In a statement to Billboard, 2 Live’s attorney Scott Alan Burroughs said he and his clients were “extremely pleased” with the outcome: “Our team has fought this battle for nearly four years and are thankful to have had the opportunity to present our case to the jury and see justice served. The verdict was a total and overwhelming victory for our clients and artists everywhere.”
Meanwhile, Richard Wolfe, lead counsel Lil Joe Records and label owner Joe Weinberger, vowed to appeal the verdict, saying it dealt with novel legal questions about the interplay between termination rights and federal bankruptcy law.
“Since this is a matter of first impression … which has never before been heard by any court, it may go to the Supreme Court,” Wolfe told Billboard. “The bankruptcy code is clear that all assets of a bankrupt party are part of the bankruptcy estate. All means all.”
The verdict was first reported by Law360 and confirmed by Billboard.
2 Live Crew, a pioneering hip hop group known for the backlash sparked by its sexually-explicit lyrics, is just the latest classic act to use the termination right, which typically kicks into action 35 years after a song was released.

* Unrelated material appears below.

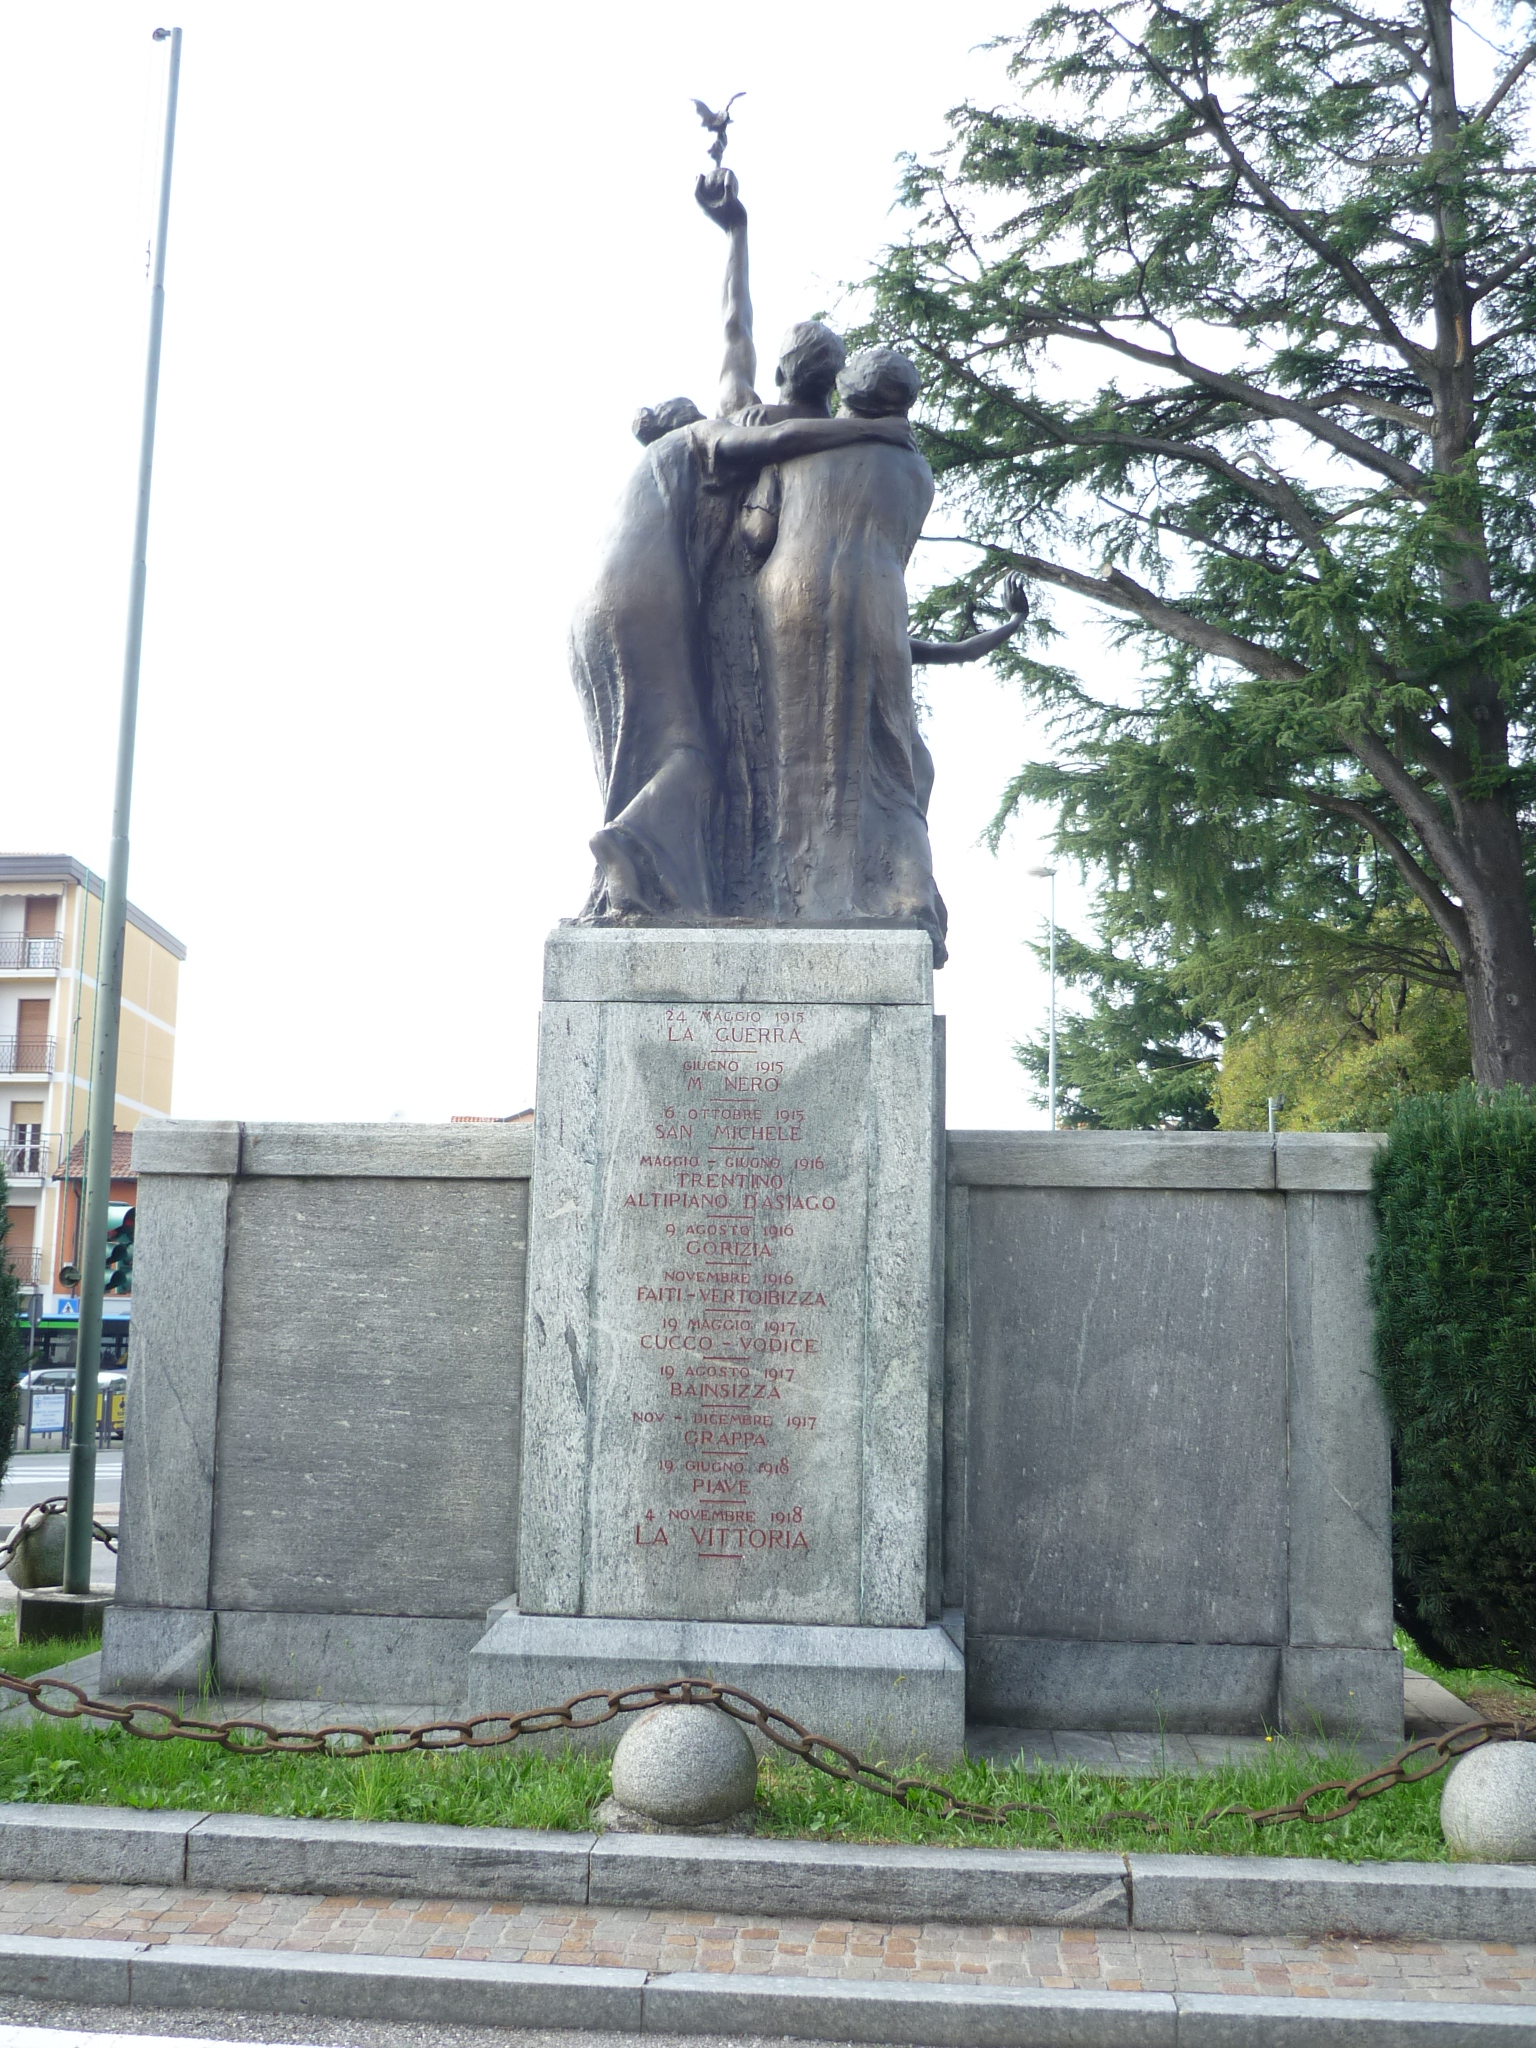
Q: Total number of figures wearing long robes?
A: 2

Jay-Z has already invoked it to win back control of his debut album Reasonable Doubt, a fact revealed during a recent legal dispute over Damon Dash’s stake in Roc-A-Fella Records. Earlier this year, Cher won a legal battle with Sonny Bono’s widow over whether termination trumped a decades-old divorce settlement. And before that, groups of artists filed class actions against Universal Music Group and Sony Music Entertainment, seeking to win back control of their masters en masse.
2 Live’s dispute kicked off in November 2020, when Campbell and other members notified Lil Joe that they planned to invoke termination and take back control of their music. Lil Joe and Weinberger had purchased 2 Live Crew’s catalog when the group’s previous label, Luke Records Inc., went bankrupt in 1995. When the two sides could not come to terms, Lil Joe sued the members in federal court.
During the case, the label argued that the bankruptcy sale, which had been signed by a judge, made clear that the album rights were “free and clear of any and all liens” or other caveats. The company also argued the albums were created as “works for hire” – meaning Lil Joe had always been the legal owner of the copyrights, and there were no rights to 2 Live to take back in the first place.
But at the trial this month, 2 Live’s attorneys told a different story. As reported by Law360, Burroughs argued the group had “trusted” Weinberg but that he had “betrayed them and steered them into bankruptcy,” where he was able to purchase the rights to their music on the cheap. He called the story a “tale of deceit and dishonesty that wouldn’t be out of place in a Netflix movie.”
Lil Joe can appeal the outcome, first by asking the judge to overturn the verdict and then by taking the case to a federal appeals court. Such proceedings could take months or even years, depending on how higher courts rule.